THE PROBLEM:
When you restate the records, do so word for word and omit any picture they contain.

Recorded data
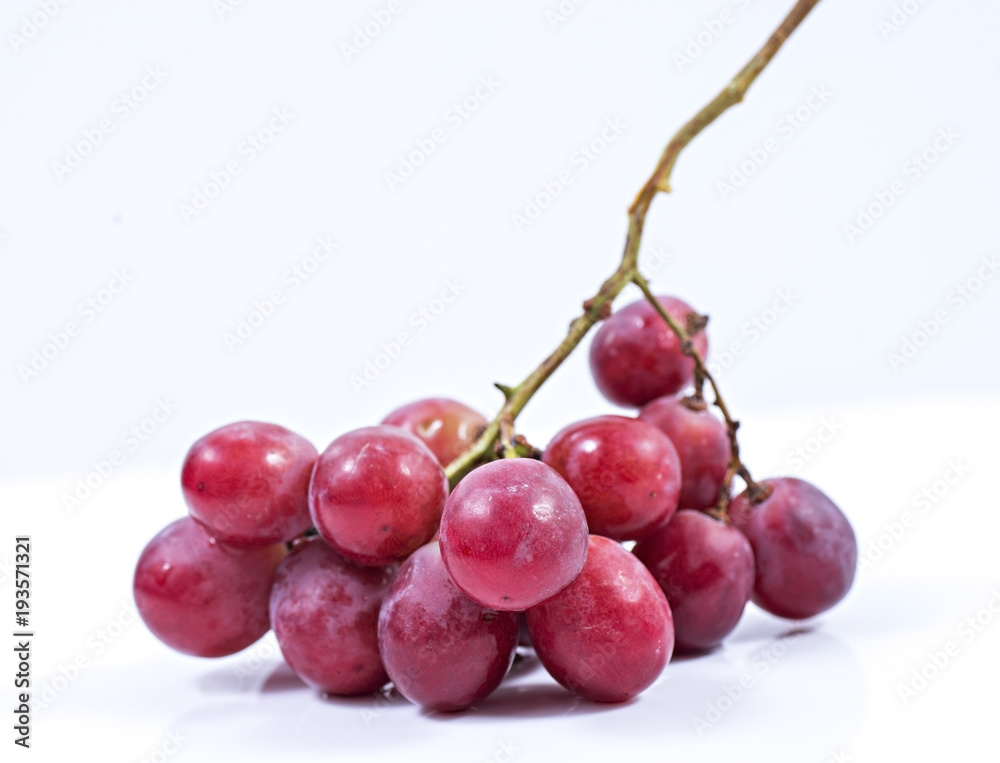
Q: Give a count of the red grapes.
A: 13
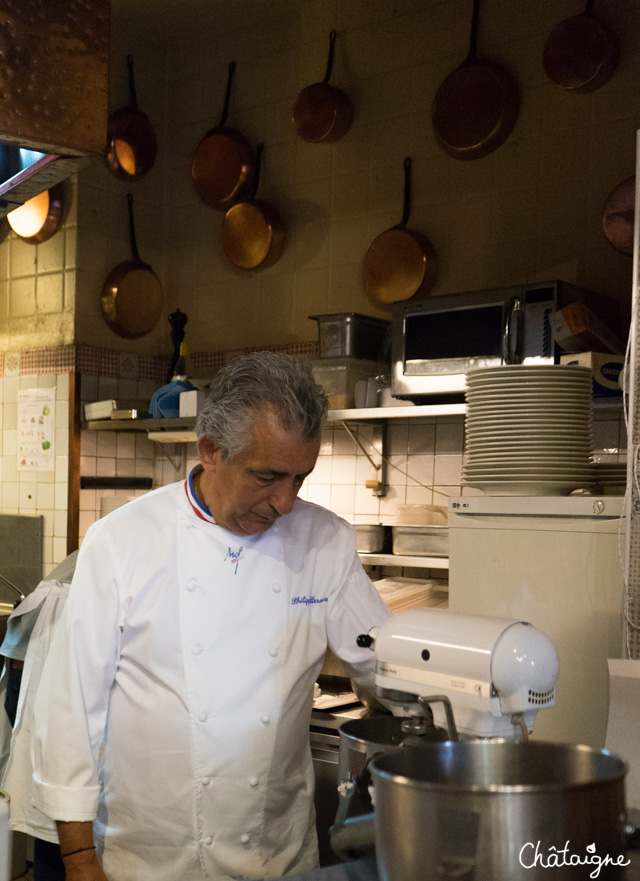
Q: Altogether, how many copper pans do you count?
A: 10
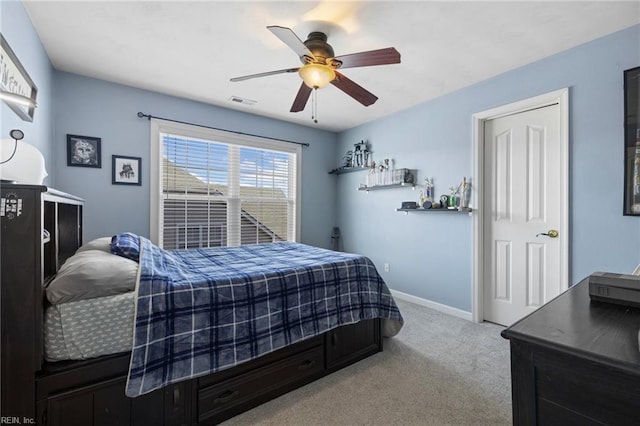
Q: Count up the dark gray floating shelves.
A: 3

SOLUTION TO THIS PROBLEM:
Q: Give a count of the red grapes.
A: 13
Q: Altogether, how many copper pans do you count?
A: 10
Q: Count up the dark gray floating shelves.
A: 3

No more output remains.